Now that you understand what message queues do and why AI reaches for them, here's where to go next:

  • What Is Redis? — Redis is the engine behind BullMQ. Understanding what Redis does (and what happens when it goes down) makes queue debugging much easier.
  • What Is Caching? — Another pattern that uses Redis. If your AI adds both caching and queues, this explains how they work together without stepping on each other.
  • What Are Microservices? — If your app keeps growing and you keep adding more workers, you might eventually need separate services. This article explains when that actually makes sense (spoiler: probably not yet).
  • What Is Middleware? — Understanding middleware helps you see where queues fit in the request flow. Middleware runs during the request. Queues run after it.
  • What Is a REST API? — Your API endpoints are where jobs get added to the queue. If API concepts are still fuzzy, start here.
  • What Are Database-Backed Queues? — If Redis feels like overkill, you can use PostgreSQL as your queue. This article explains when that's a smart tradeoff.
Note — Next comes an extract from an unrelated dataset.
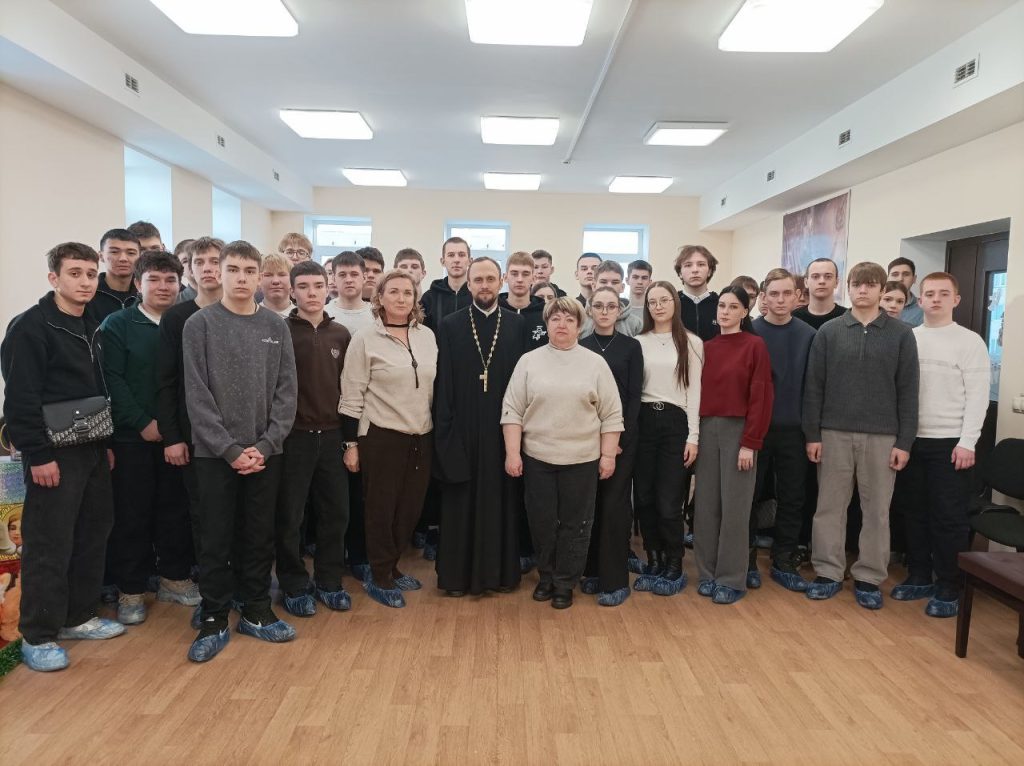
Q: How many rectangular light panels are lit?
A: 9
Frequently Asked Questions

What is a message queue in simple terms?

A message queue is a to-do list for your server. Instead of doing slow tasks immediately (like sending emails or processing images), your app drops the task into a queue and moves on. A separate worker process picks up those tasks one at a time and handles them in the background. The user never waits.

Do I need Redis to use message queues?

For BullMQ (the most common Node.js queue library), yes — Redis is required. Redis acts as the storage layer that holds the queue. But you don't need to understand Redis deeply. You just need it installed and running. If you're deploying to production, most cloud providers offer managed Redis (like AWS ElastiCache or Railway's Redis add-on) so you don't have to manage it yourself.

What happens if my queue worker crashes?

This is the beauty of message queues — the jobs don't disappear. Because they're stored in Redis, any job that was in progress when the worker crashed will be marked as "stalled" and can be automatically retried when the worker comes back online. Jobs waiting in the queue are completely safe. This is why queues are more reliable than just running tasks directly in your API.

When should I use a message queue instead of just doing the work directly?

Use a queue when the work takes more than a second or two, when the user doesn't need to see the result immediately, or when you need to limit how many of something happen at once. Common examples: sending emails, generating PDFs, processing uploaded images, syncing data with external APIs, or sending push notifications. If the work is fast and the user needs the result right now, skip the queue.

What is the difference between a message queue and a cron job?

A cron job runs on a schedule — like "every 5 minutes" or "every night at midnight." A message queue processes tasks as they arrive, one at a time. Use cron for scheduled, recurring work (like sending a daily report). Use a queue for event-driven work that happens whenever a user does something (like processing an upload or sending a welcome email after signup). BullMQ actually supports both patterns.